Task brief: Search the records for "many" and copy each line that holds it.

Collection entries:
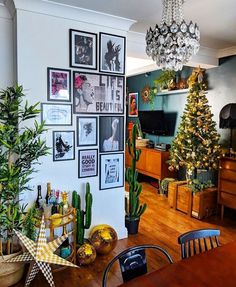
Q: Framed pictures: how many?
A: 11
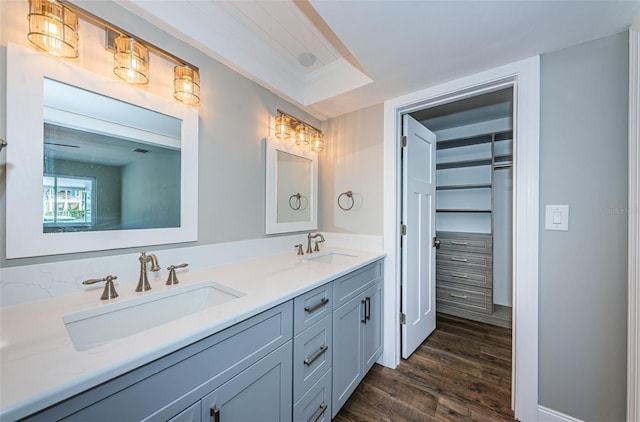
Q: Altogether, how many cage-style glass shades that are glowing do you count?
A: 6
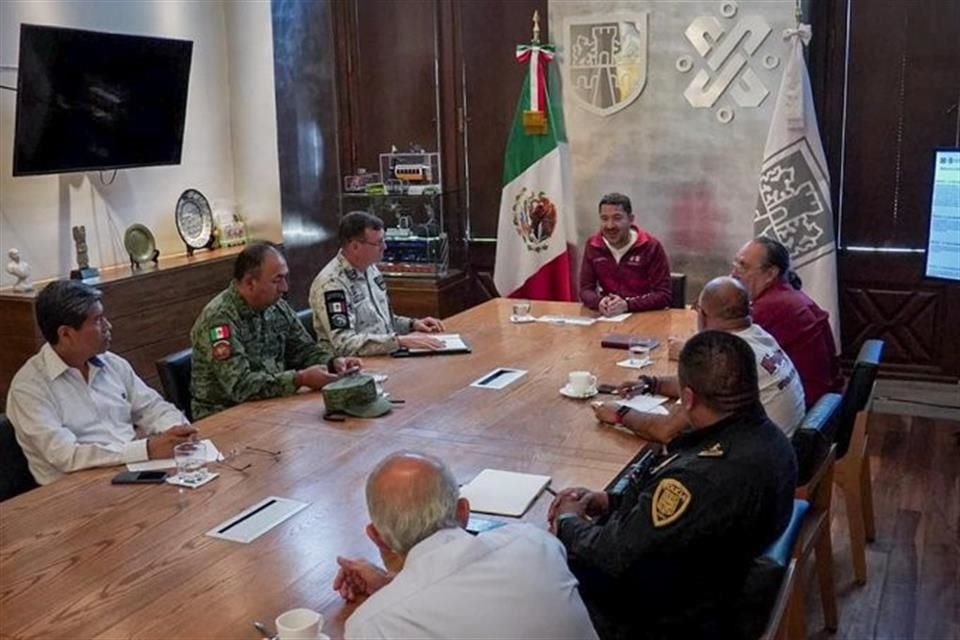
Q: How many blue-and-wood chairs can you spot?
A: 3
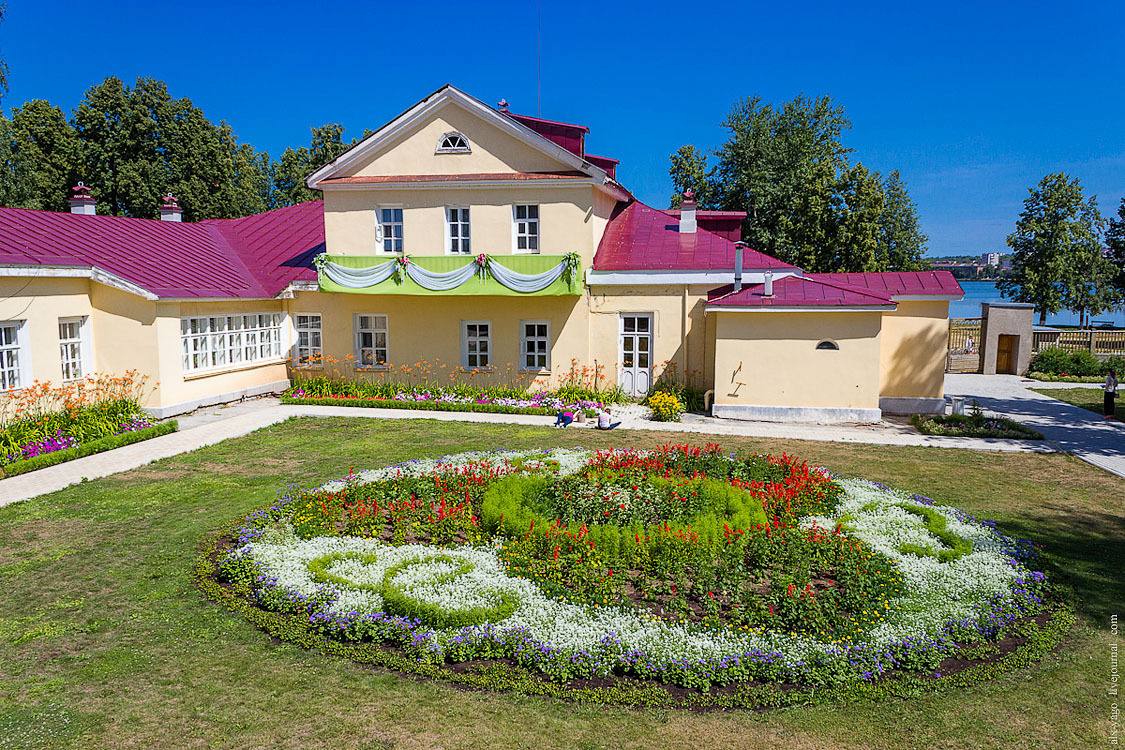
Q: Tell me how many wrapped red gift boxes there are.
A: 0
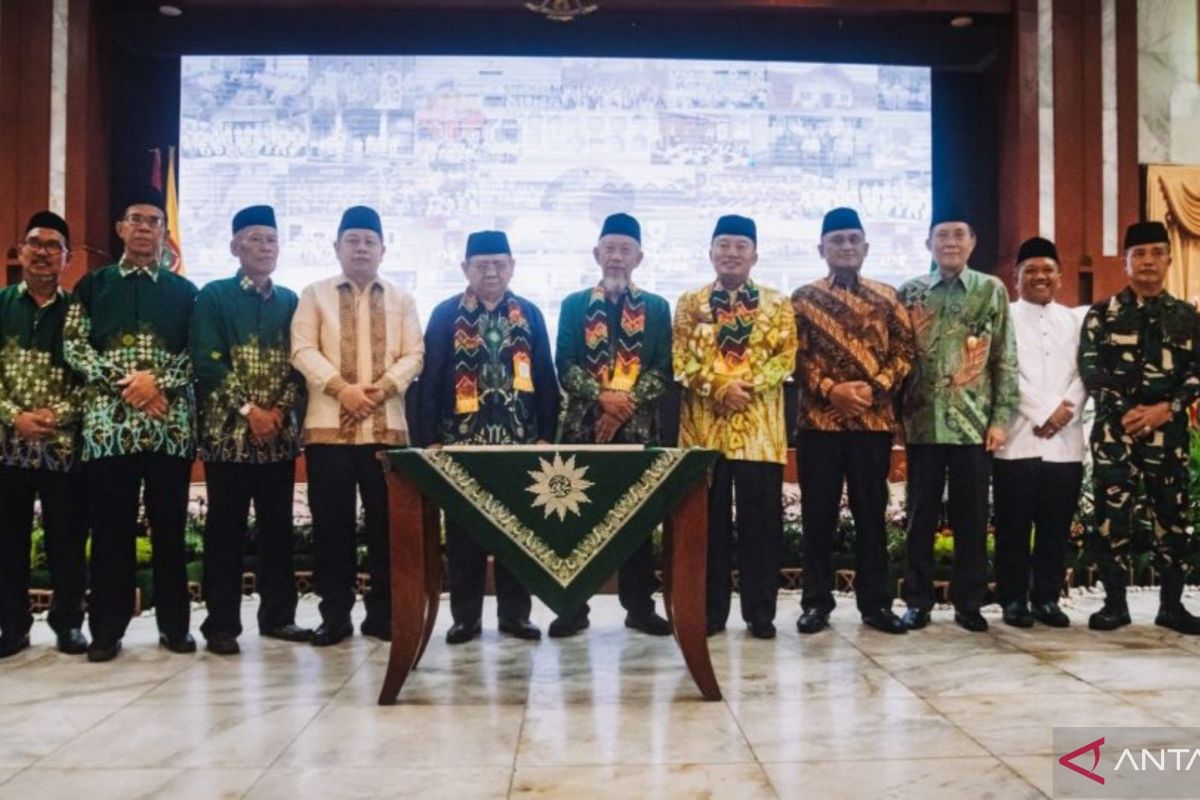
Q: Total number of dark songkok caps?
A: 11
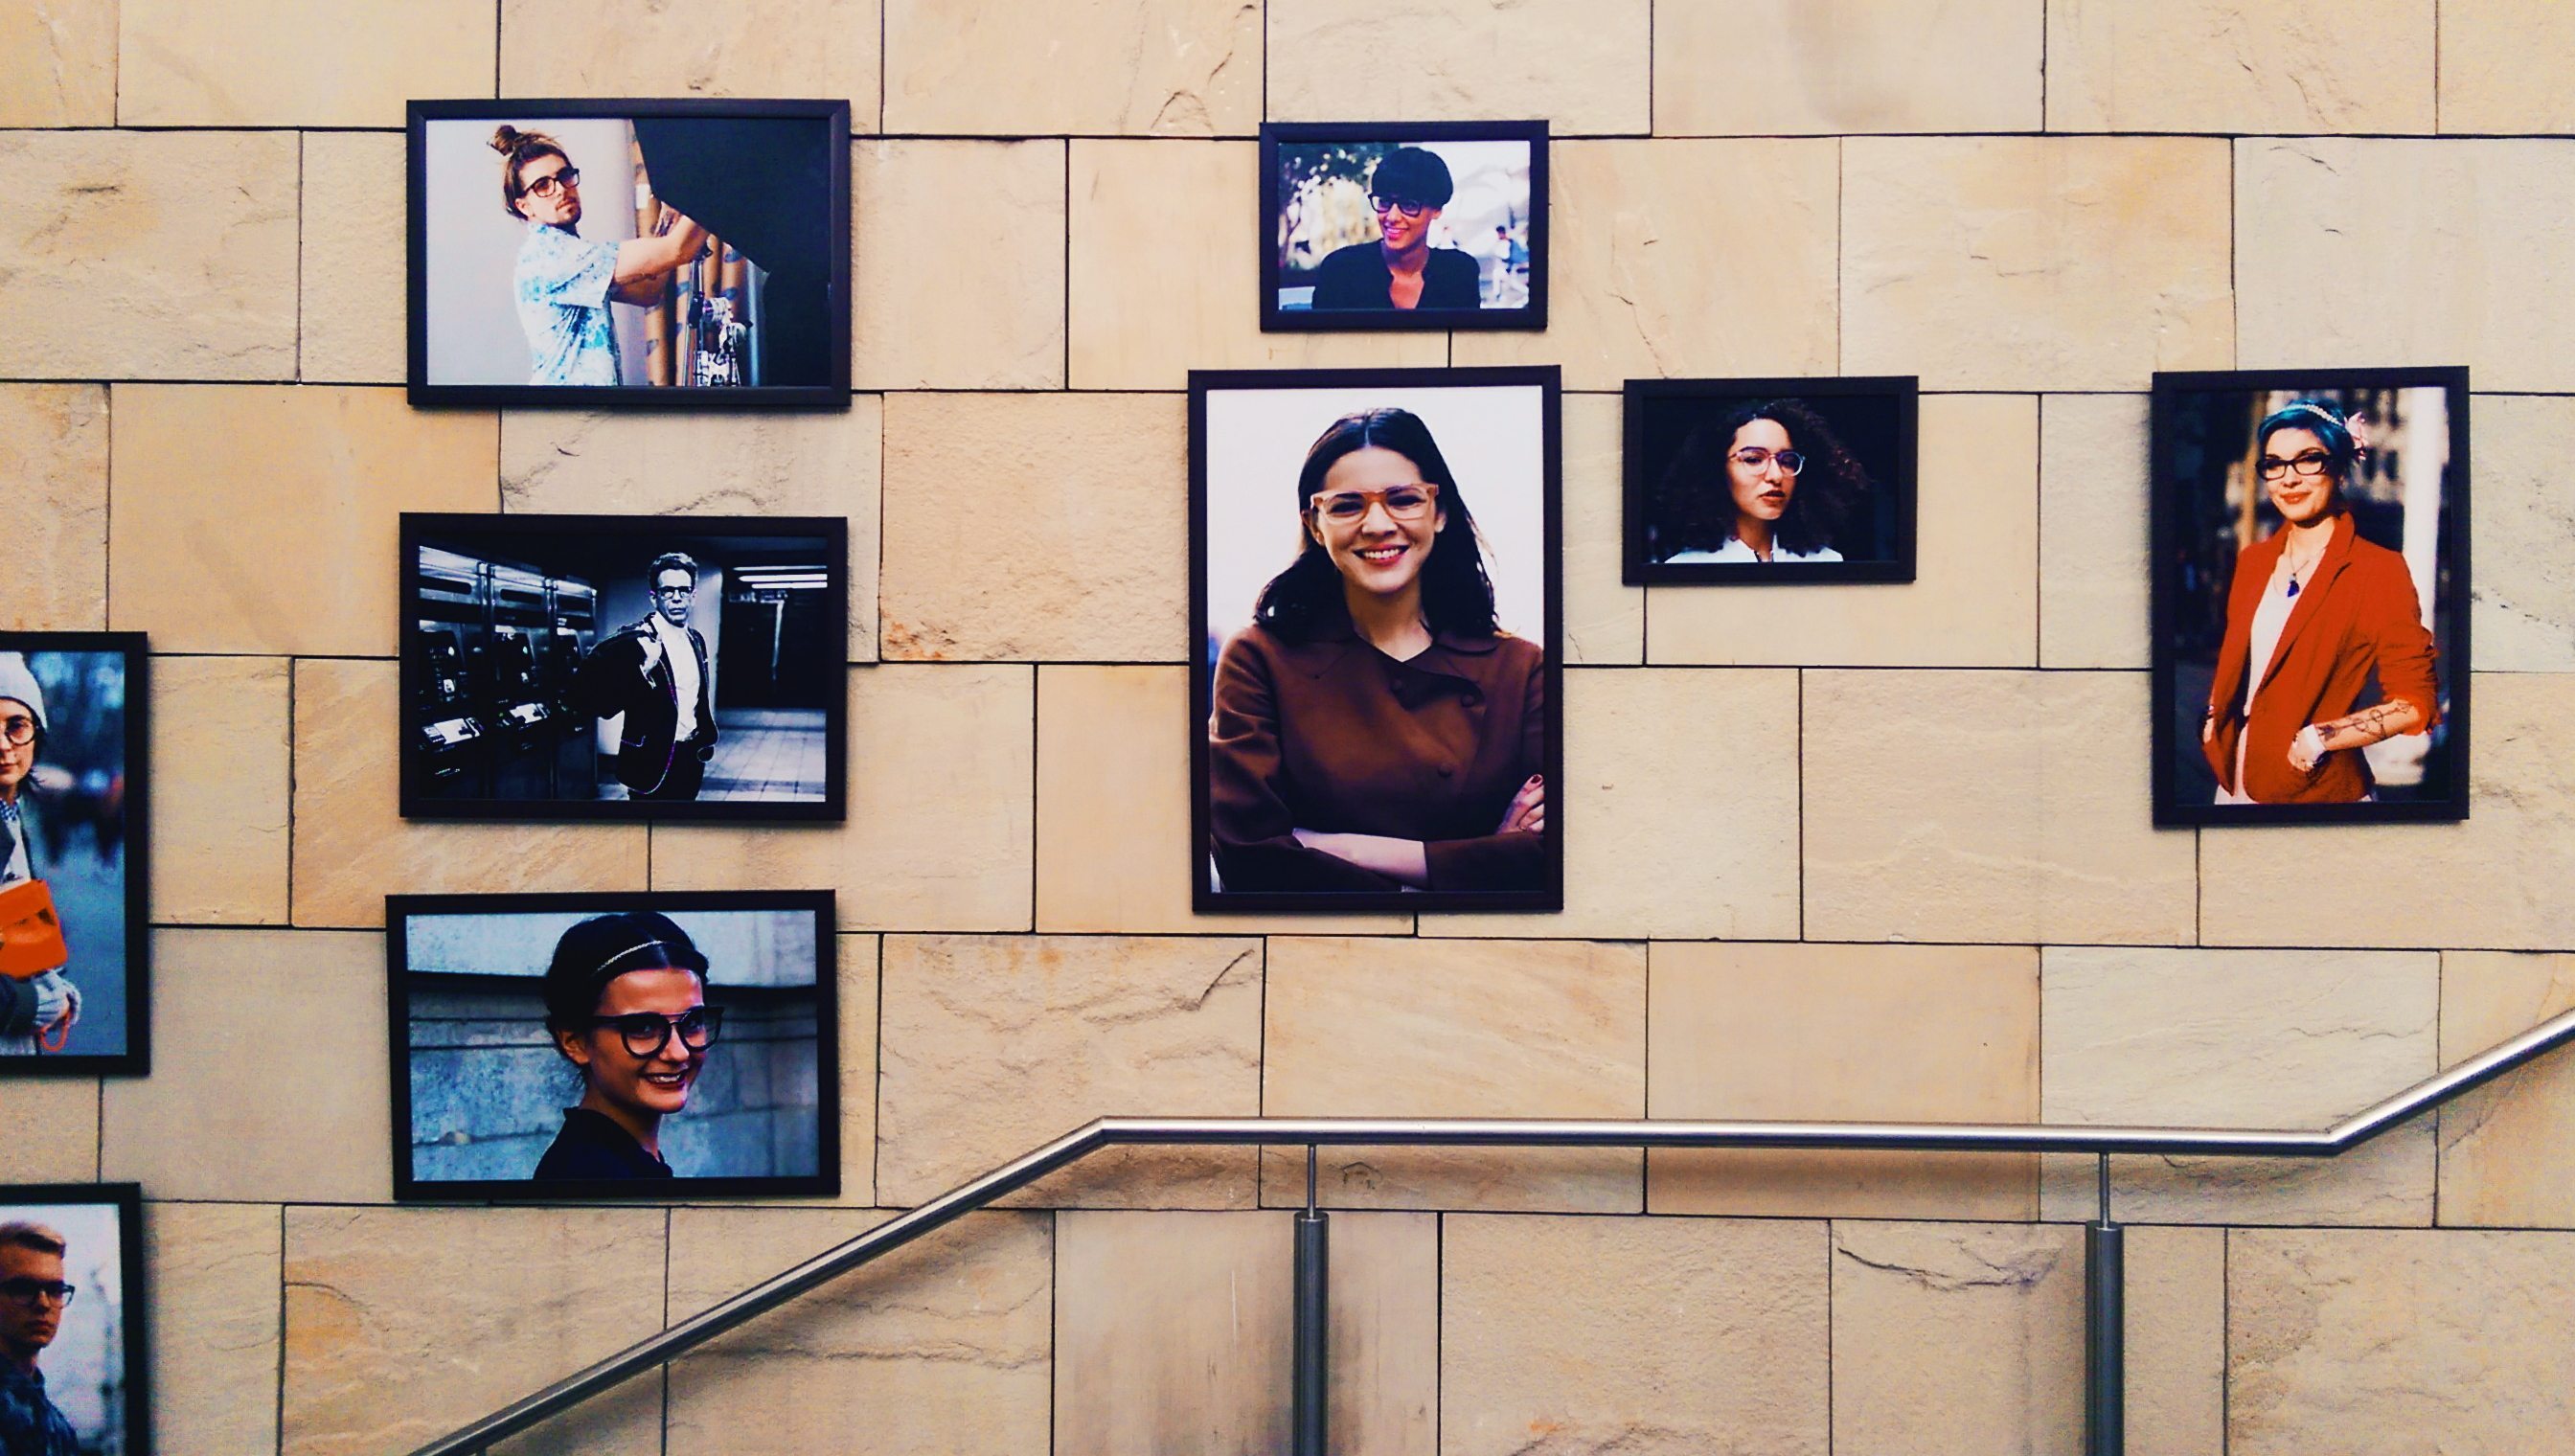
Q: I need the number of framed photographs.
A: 9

Result for this exercise:
Q: Framed pictures: how many?
Q: Altogether, how many cage-style glass shades that are glowing do you count?
Q: How many blue-and-wood chairs can you spot?
Q: Tell me how many wrapped red gift boxes there are.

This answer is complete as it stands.